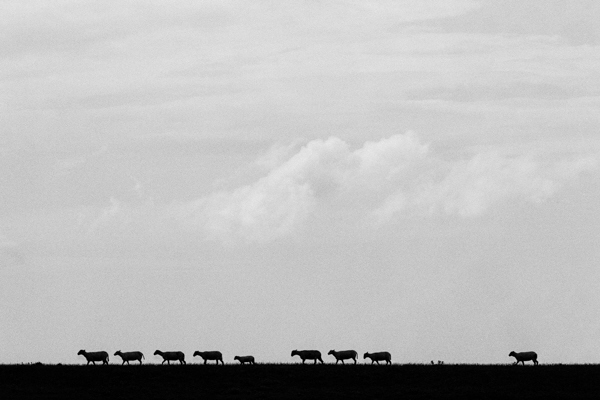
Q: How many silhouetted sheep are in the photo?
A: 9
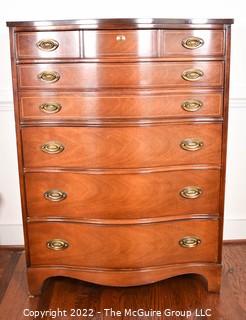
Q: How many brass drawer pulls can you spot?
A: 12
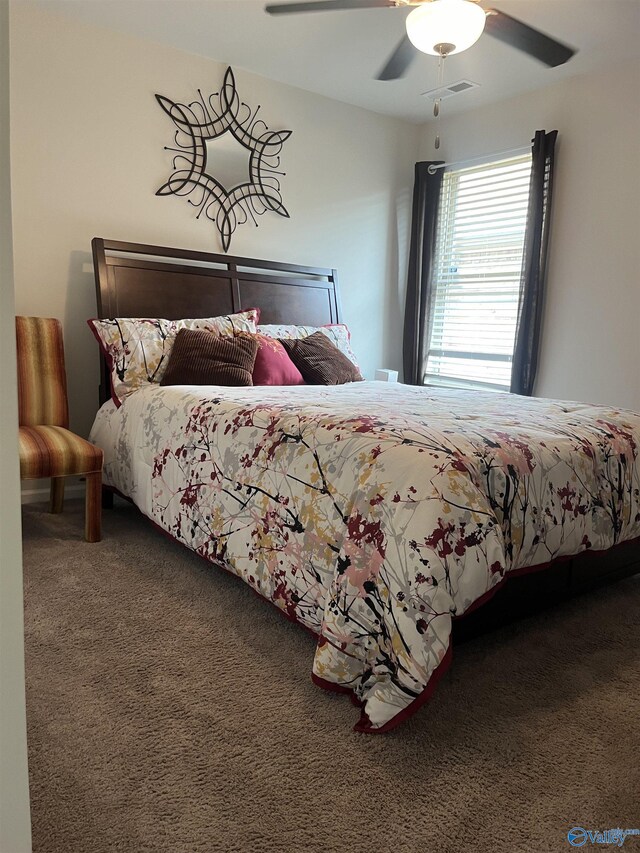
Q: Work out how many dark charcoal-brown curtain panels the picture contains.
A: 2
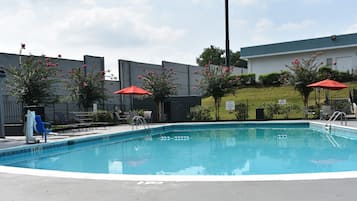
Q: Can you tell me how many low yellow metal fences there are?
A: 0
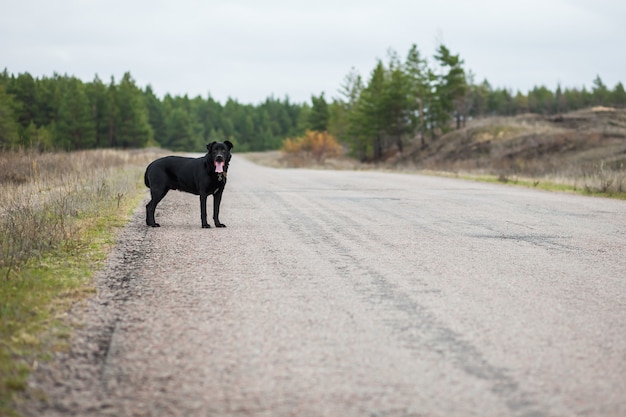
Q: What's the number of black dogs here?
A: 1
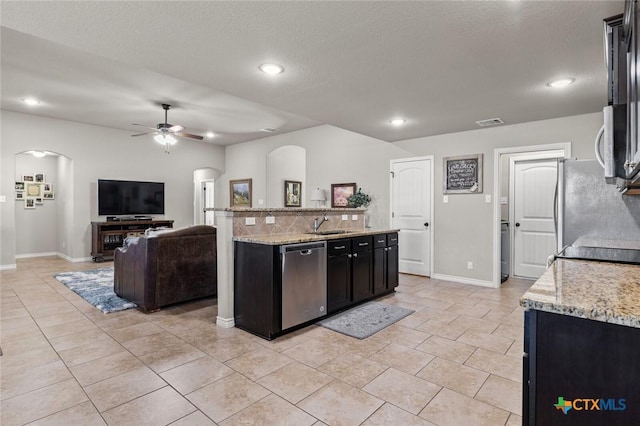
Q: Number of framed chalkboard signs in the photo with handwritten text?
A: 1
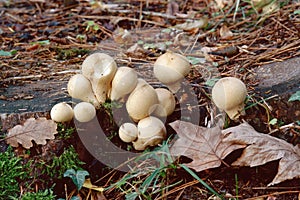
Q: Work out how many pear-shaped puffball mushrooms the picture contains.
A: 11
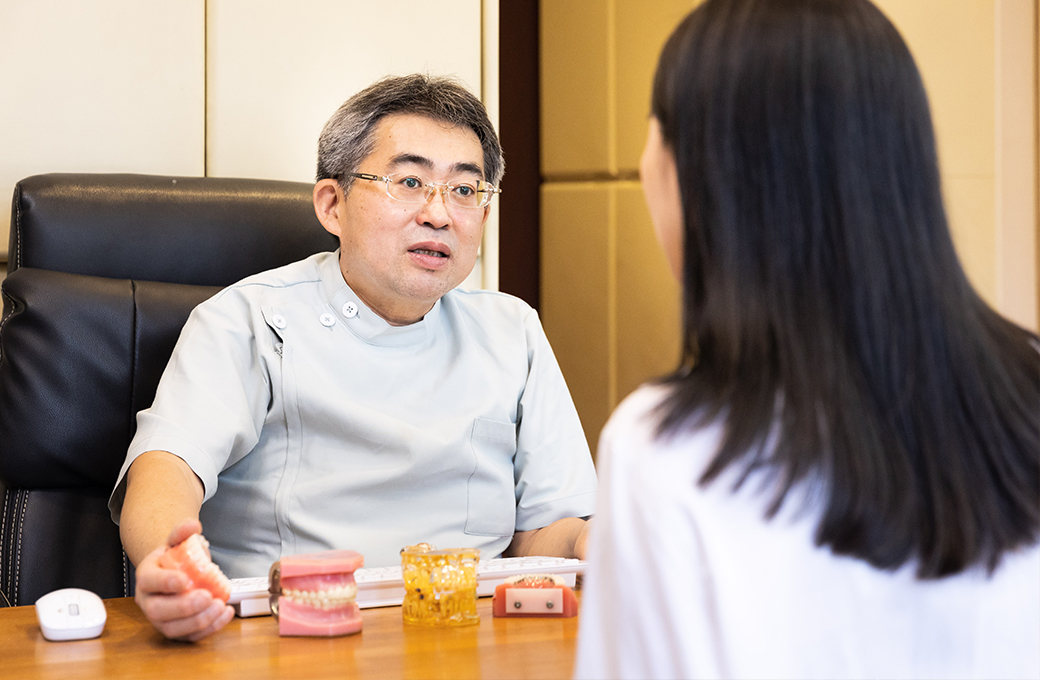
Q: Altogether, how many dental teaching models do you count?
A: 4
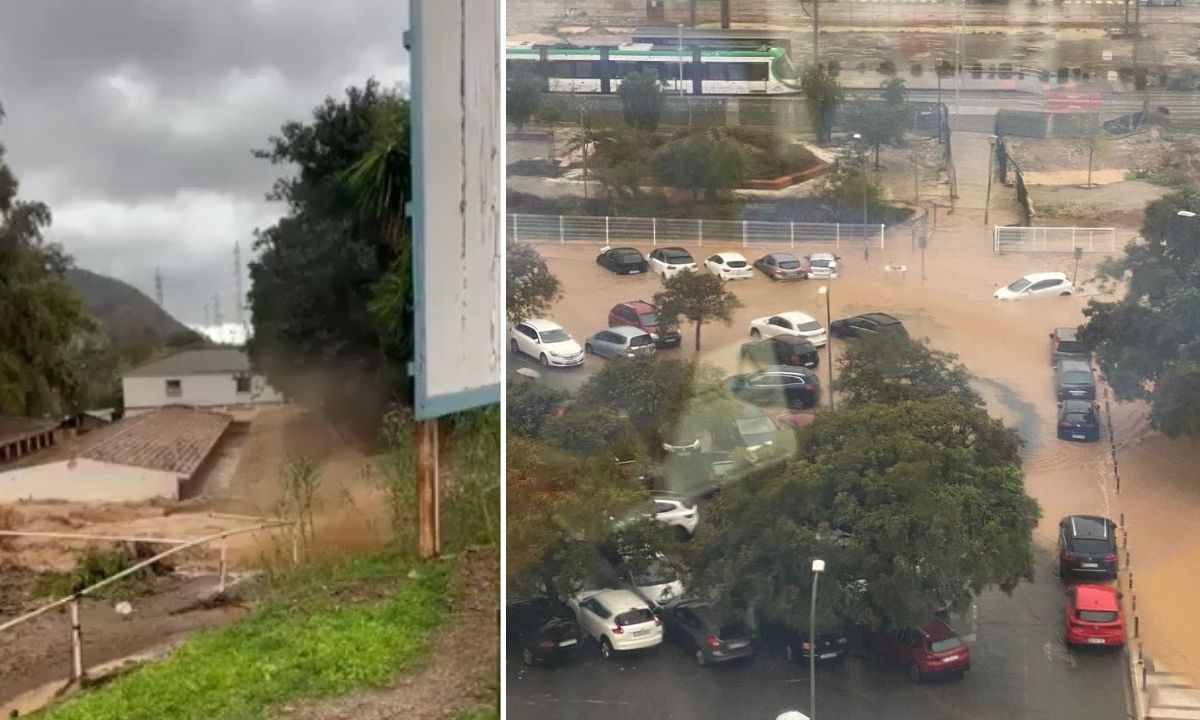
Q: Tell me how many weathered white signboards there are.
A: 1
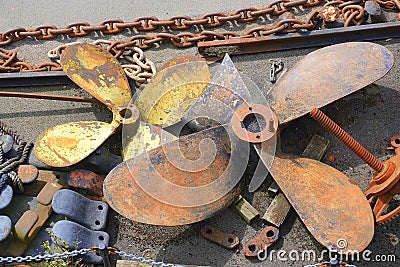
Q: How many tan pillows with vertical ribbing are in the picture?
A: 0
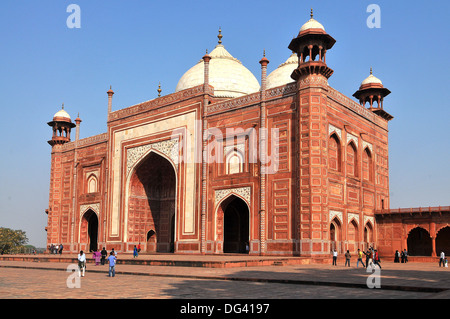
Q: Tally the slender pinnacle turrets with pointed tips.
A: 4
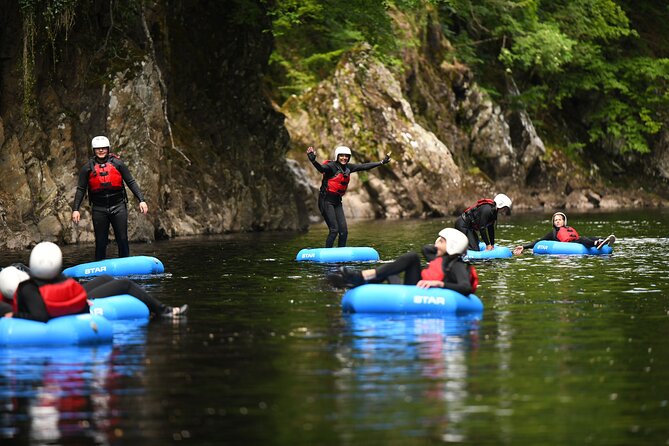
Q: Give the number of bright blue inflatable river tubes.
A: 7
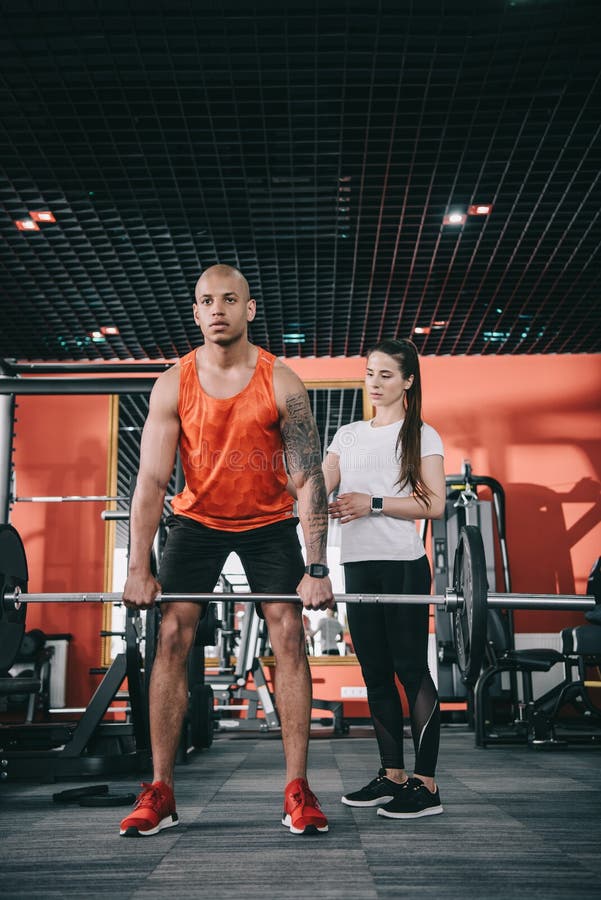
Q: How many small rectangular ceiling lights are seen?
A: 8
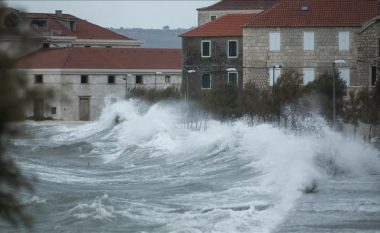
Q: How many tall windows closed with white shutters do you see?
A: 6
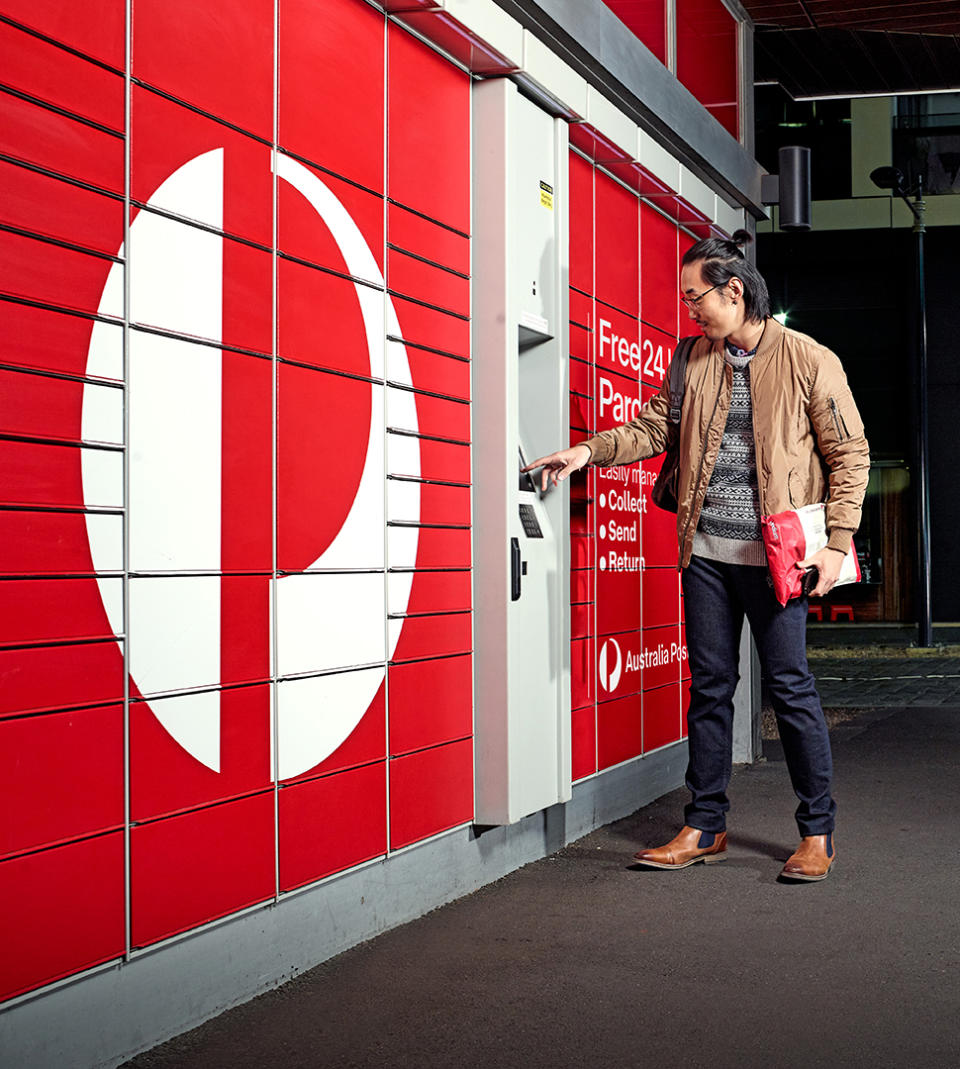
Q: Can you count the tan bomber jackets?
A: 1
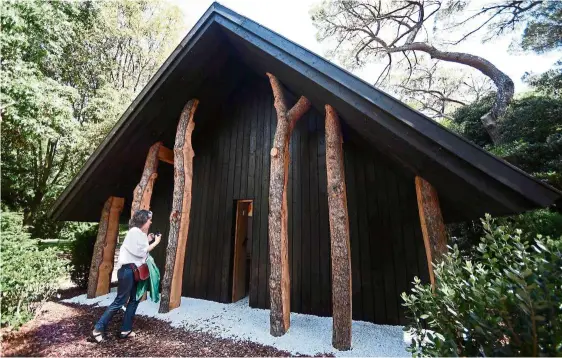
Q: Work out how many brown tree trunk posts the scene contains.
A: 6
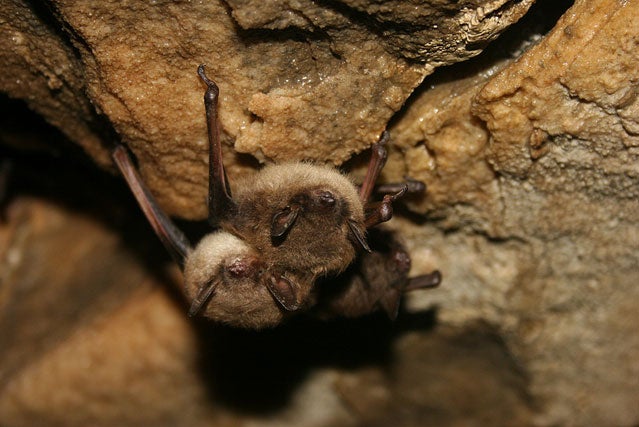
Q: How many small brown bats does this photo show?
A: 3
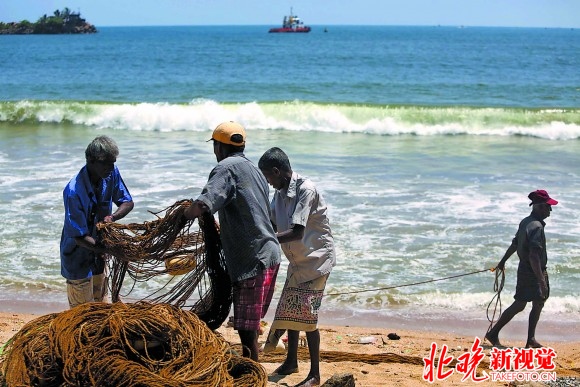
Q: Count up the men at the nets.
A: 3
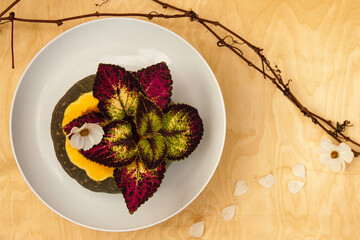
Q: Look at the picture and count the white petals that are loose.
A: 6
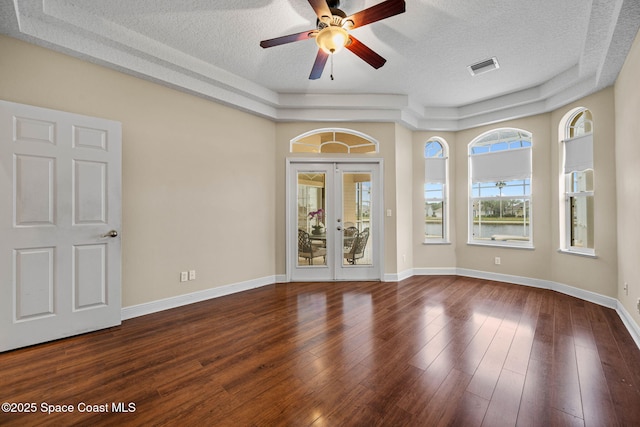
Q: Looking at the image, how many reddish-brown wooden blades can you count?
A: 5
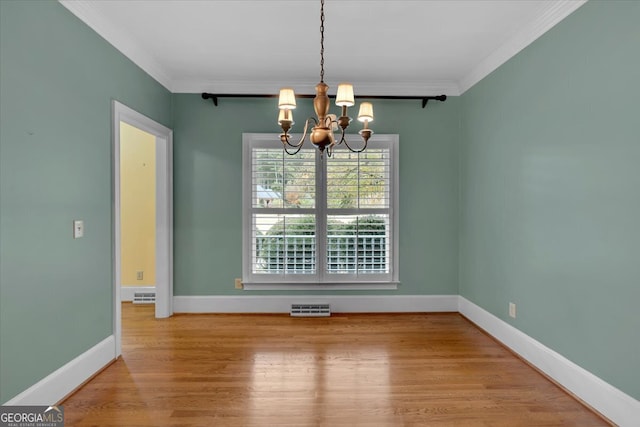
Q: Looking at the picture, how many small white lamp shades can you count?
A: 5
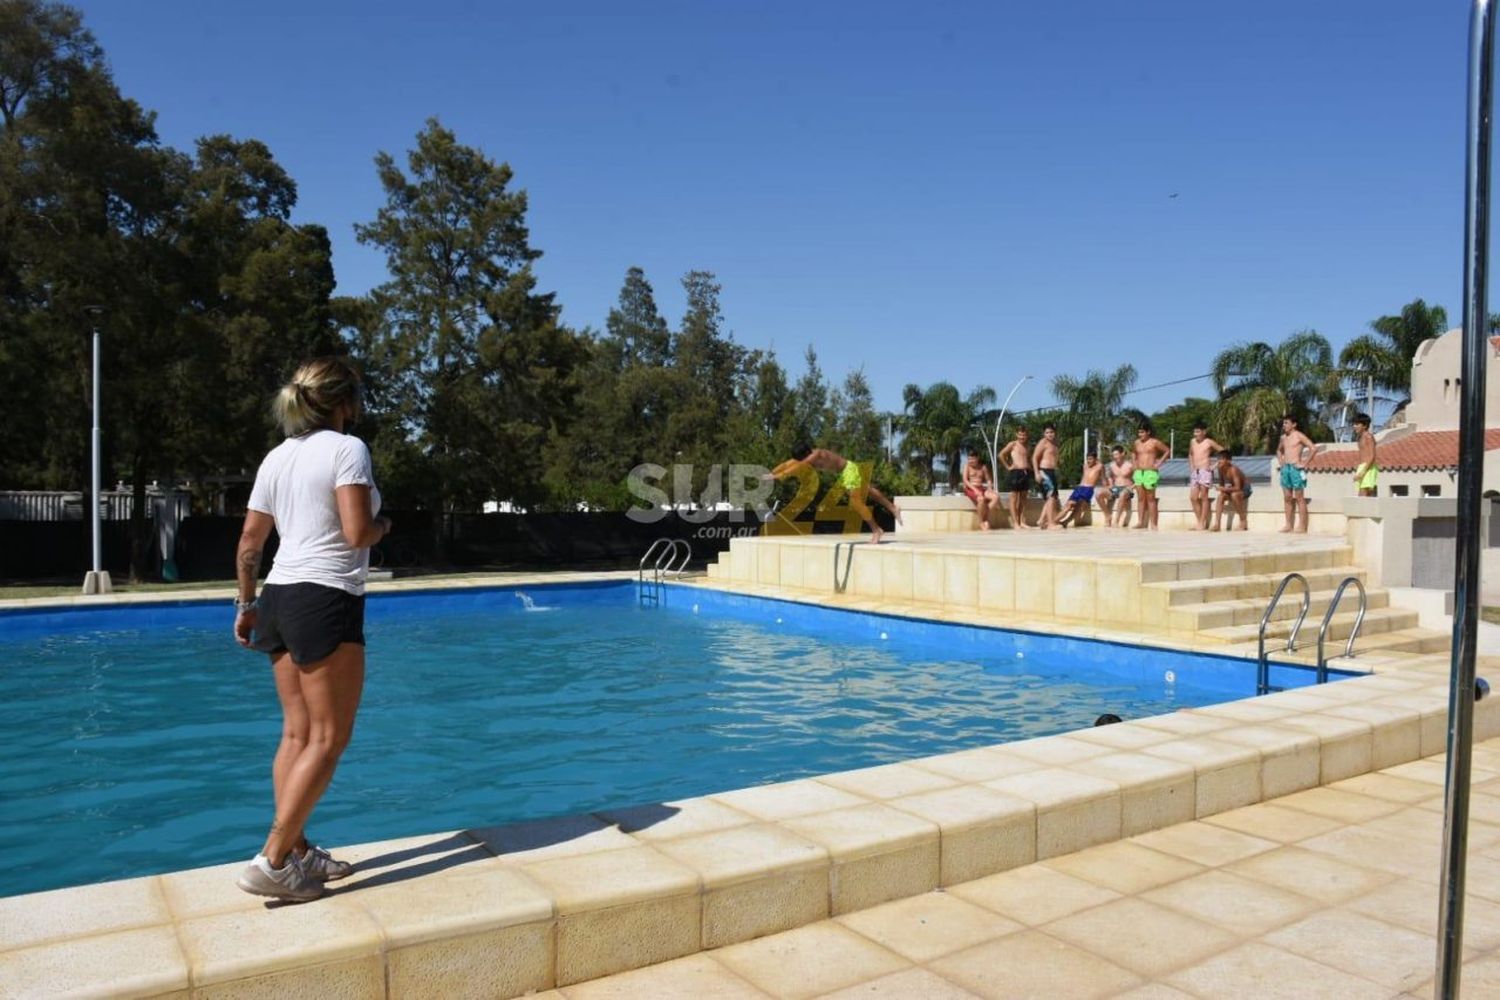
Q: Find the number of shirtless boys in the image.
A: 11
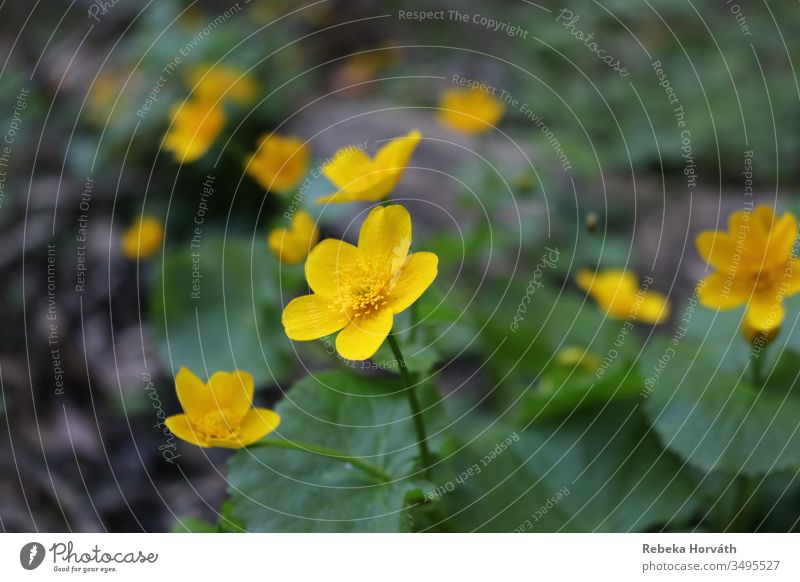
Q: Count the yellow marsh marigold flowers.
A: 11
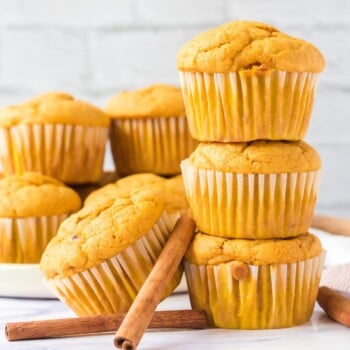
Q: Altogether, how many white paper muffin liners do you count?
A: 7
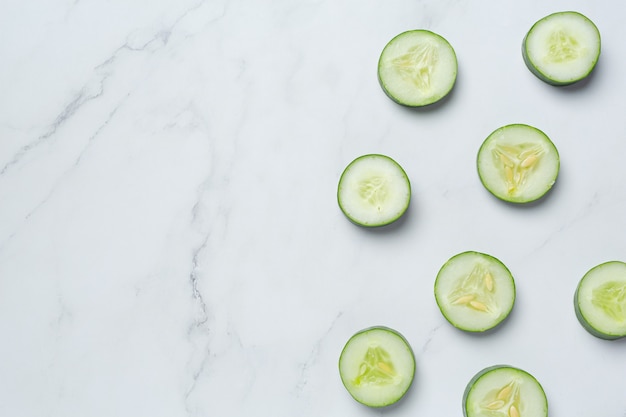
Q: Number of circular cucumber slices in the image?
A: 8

▸ **Work item**
Each line of the data that holds "with" should be reported.

▸ **Solution to this problem**
Q: Number of framed chalkboard signs in the photo with handwritten text?
Q: How many tan pillows with vertical ribbing are in the picture?
Q: Tally the slender pinnacle turrets with pointed tips.
Q: How many tall windows closed with white shutters do you see?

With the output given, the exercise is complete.